Which lines below contain the word "What"? Copy each one.

::: LISTED RECORDS

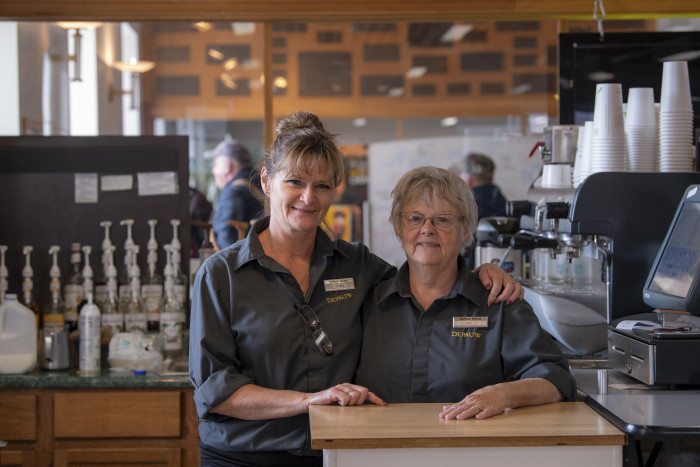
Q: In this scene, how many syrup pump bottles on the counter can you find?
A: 11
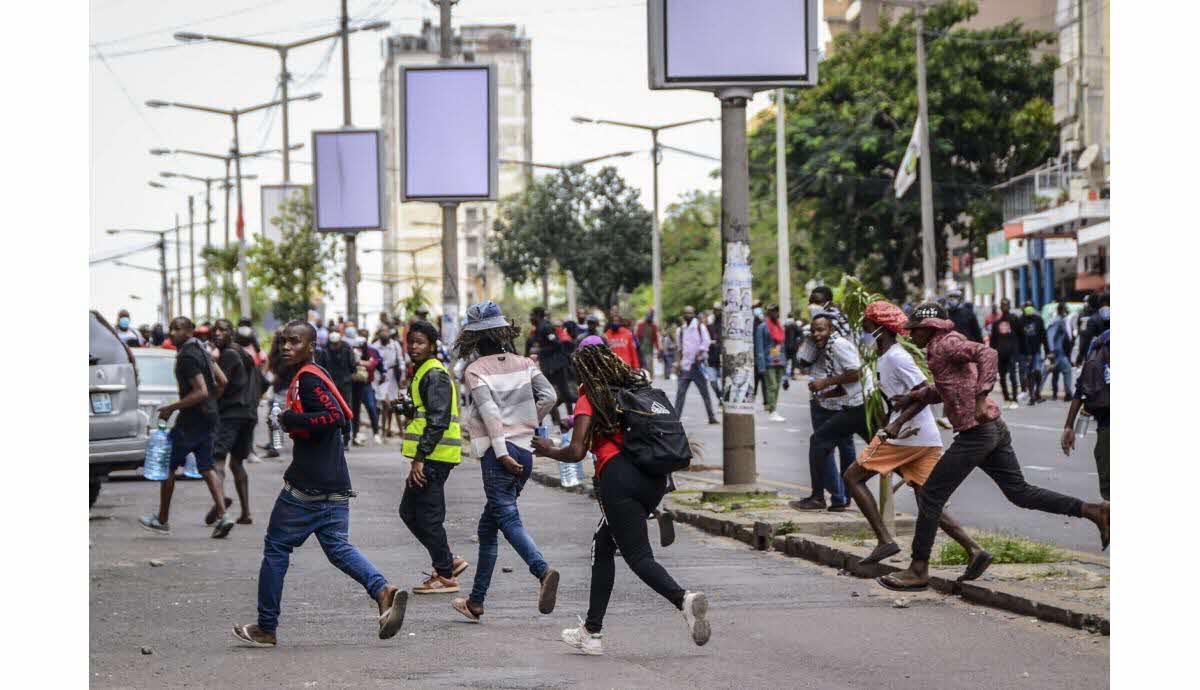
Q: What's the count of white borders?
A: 2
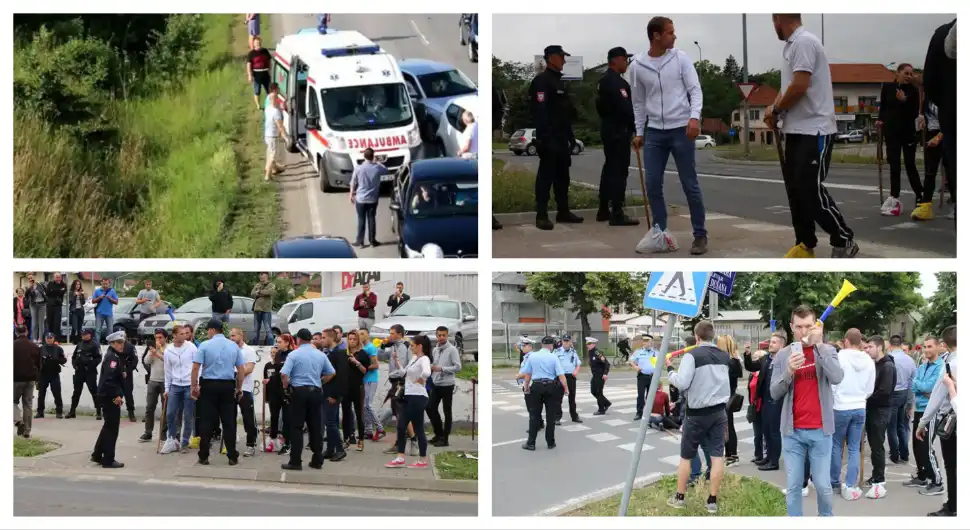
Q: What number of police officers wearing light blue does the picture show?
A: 6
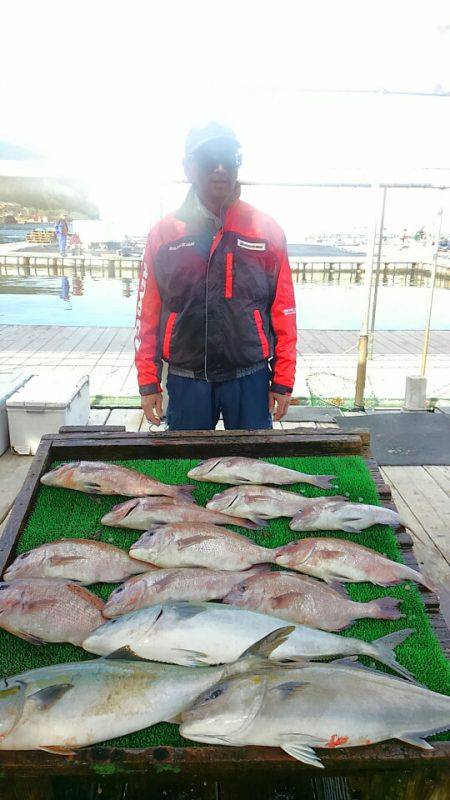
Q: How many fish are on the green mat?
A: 14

::::::

* RESPONSE FOR THIS EXERCISE *
Q: What's the count of white borders?
Q: What number of police officers wearing light blue does the picture show?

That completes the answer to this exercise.